Le labbra di Camille si ridussero a una riga sottile. Distolse lo sguardo da lui e annuì, senza dire altro. 

«Eccovi!» tuonò la voce di Kiana, che entrò facendosi largo a spintoni e ignorando le proteste che ricevette in cambio. Sembrava molto, molto arrabbiata, ma anche lei era illesa. Gettò via la lancia spezzata e si avviò verso una rastrelliera ormai mezza vuota. Ne prese un’altra, con la lunga lama d’Oro Imperiale seghettata e l’impugnatura bianca come l’avorio. La saggiò un paio di volte, poi annuì a sé stessa. «Questa può andare.»

Non si fermò lì. Afferrò anche il fodero di un gladio e due pugi, legandosi tutto alla cintura. Anche Marianne entrò in quel momento, arruffata ma altrettanto illesa. Affiancò Kiana e cominciò ad armarsi di tutto punto a sua volta. 

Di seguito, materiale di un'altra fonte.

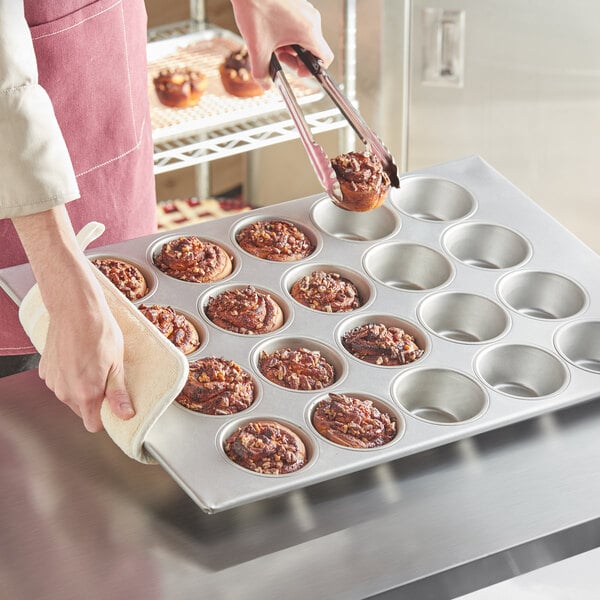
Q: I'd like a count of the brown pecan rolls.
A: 14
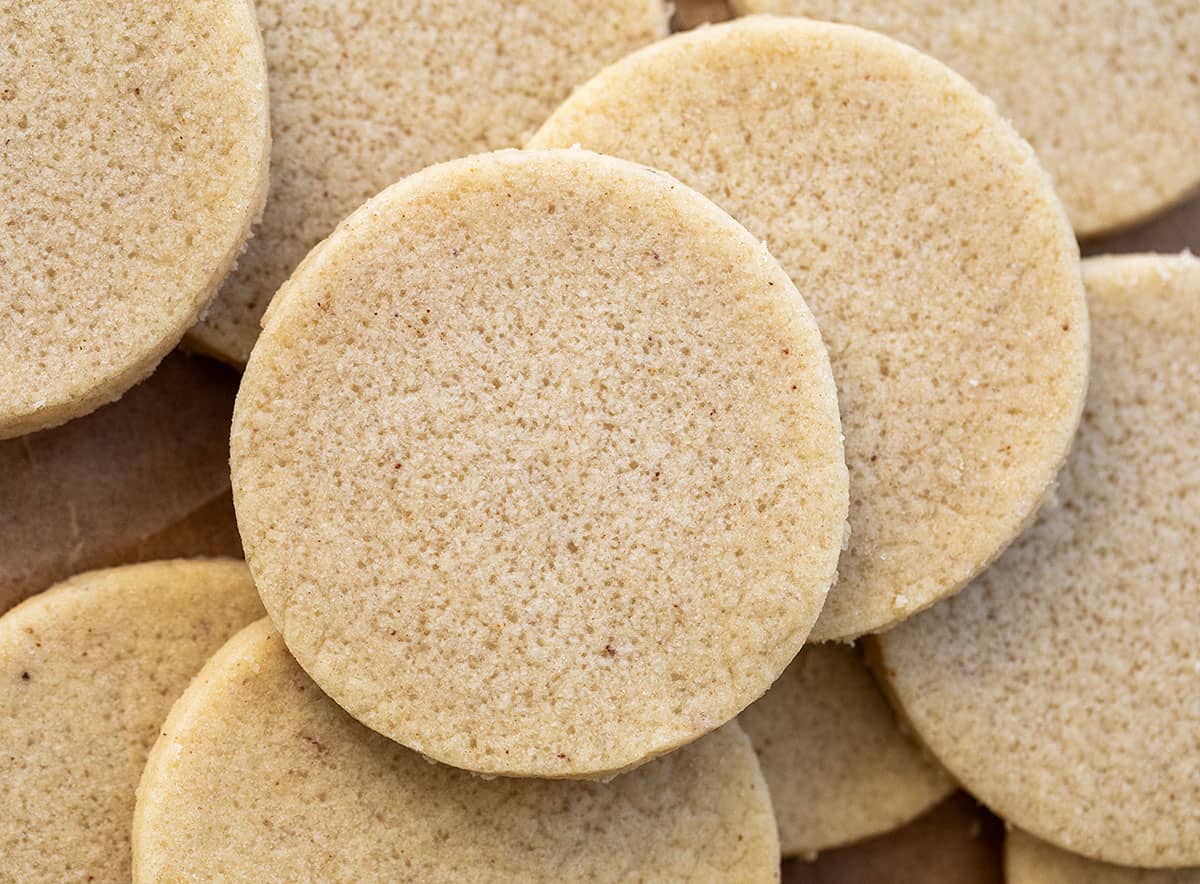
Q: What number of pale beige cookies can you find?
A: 10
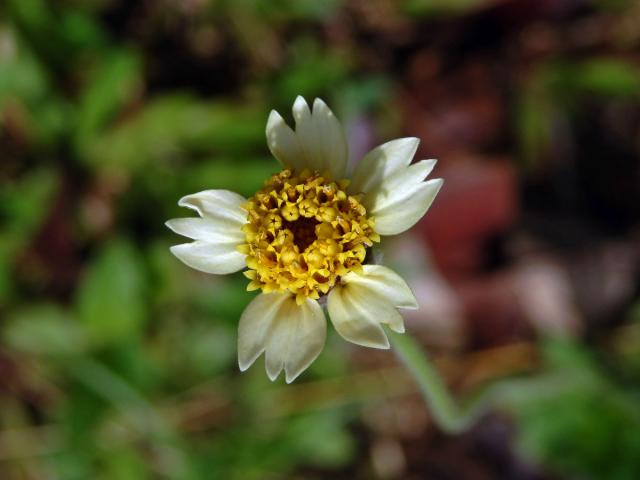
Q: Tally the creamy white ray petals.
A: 5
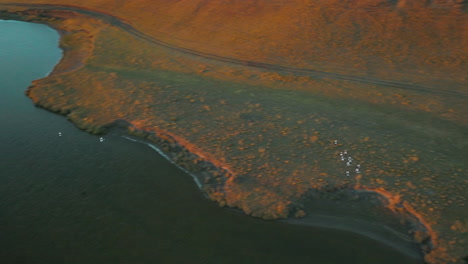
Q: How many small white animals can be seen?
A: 11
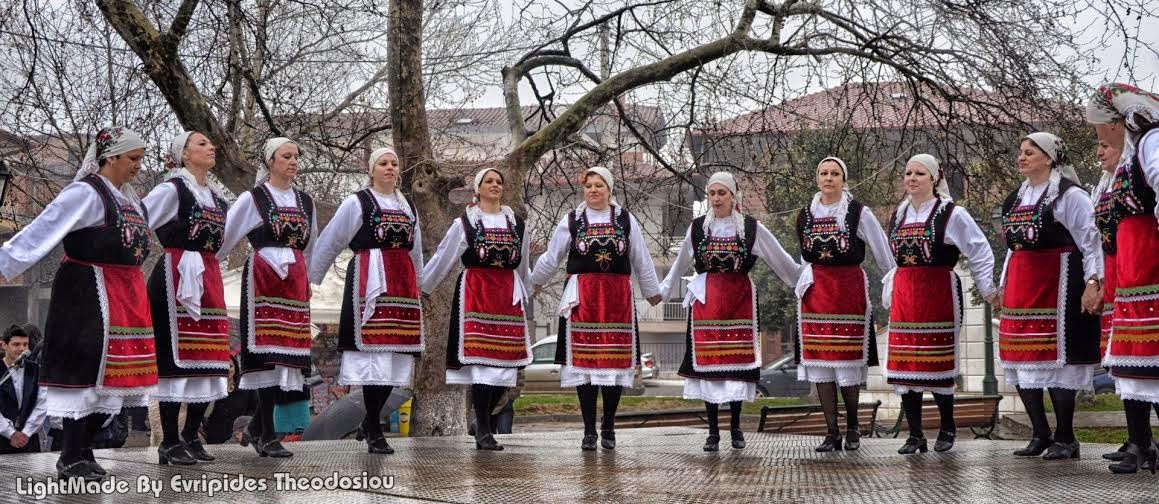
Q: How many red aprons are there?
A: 12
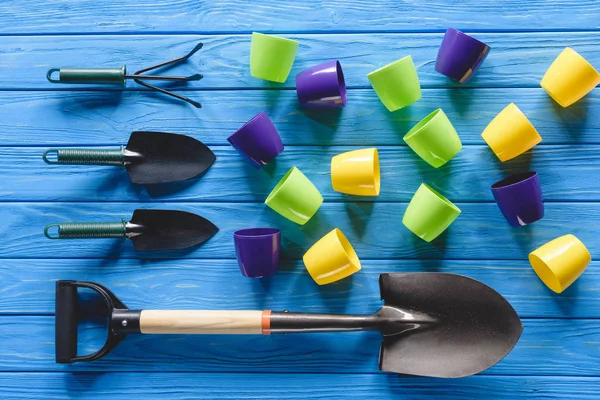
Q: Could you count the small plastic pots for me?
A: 15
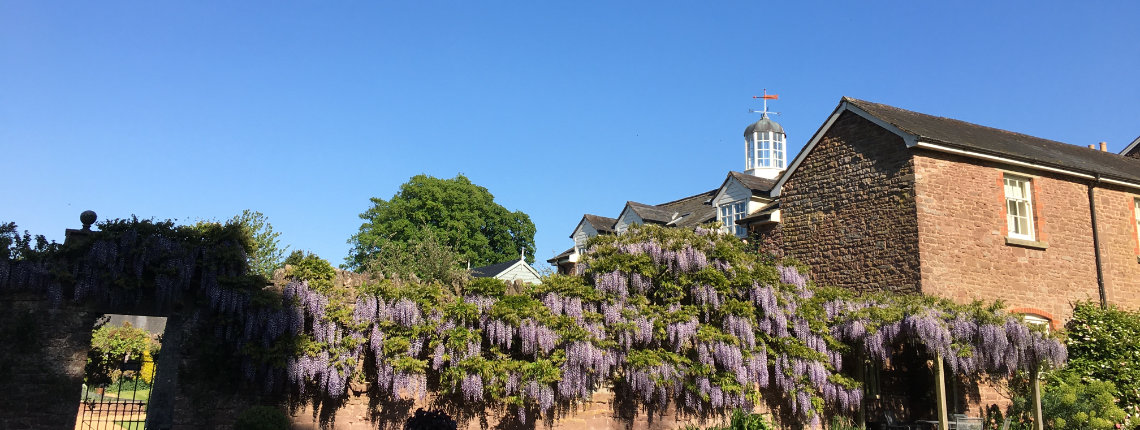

«Cos’è, hai capito che quel coltello da burro era inutile?» la provocò la figlia di Venere.

Marianne non batté ciglio. Si allungò verso un altro gladio rimasto incustodito, scansando Kiana. «Spostati, mi sei d’intralcio.»

«Sei tu che sei venuta qui!»

Il centurione finì di armarsi, indossò soltanto un elmetto e si allontanò rapida com’era entrata. 

«Che vuoi fare solo con quell’elmetto?!» le urlò Kiana, senza ottenere risposta. A quel puntò fece un verso irritato e finì di sistemarsi la sua panoplia. «Giuro che se quella si fa ammazzare...»

Seguì Marianne, passando accanto a Camille e Daniel. Sembrò ricordarsi di loro solamente quando li affiancò. «Beh, che fate lì impalati? Muovetevi, Ashley sta già marciando verso il Gigante!»

Daniel si riscosse. Il Gigante. I mostri creati per distruggere gli dei. Aveva sentito parlare di loro, ma non ne aveva mai visto uno: non aveva idea di cosa aspettarsi.

«Elias si è visto?» domandò, mentre seguiva Kiana e Camille fuori dall’armeria.

«Ma che ne so! È un delirio lì fuori!»

«Io non l’ho visto» si intromise Camille, con gli occhi spalancati. «Che… che si sia fatto del male?!»

«Ne dubito» mugugnò Daniel, ripensando a quello che aveva visto a proposito del loro secondo pretore.

«Lo so che non c’è più tempo!» aveva detto Dante e Elias. Che si fosse riferito a quello? All’attacco?

L’ennesimo grifone scese in picchiata su di lui, ma questa volta Daniel si fece trovare pronto. Urlò e dimenò il gladio, centrandolo in pieno e distruggendolo. A Elias e tutto il resto avrebbe potuto pensare dopo: adesso aveva un campo da difendere.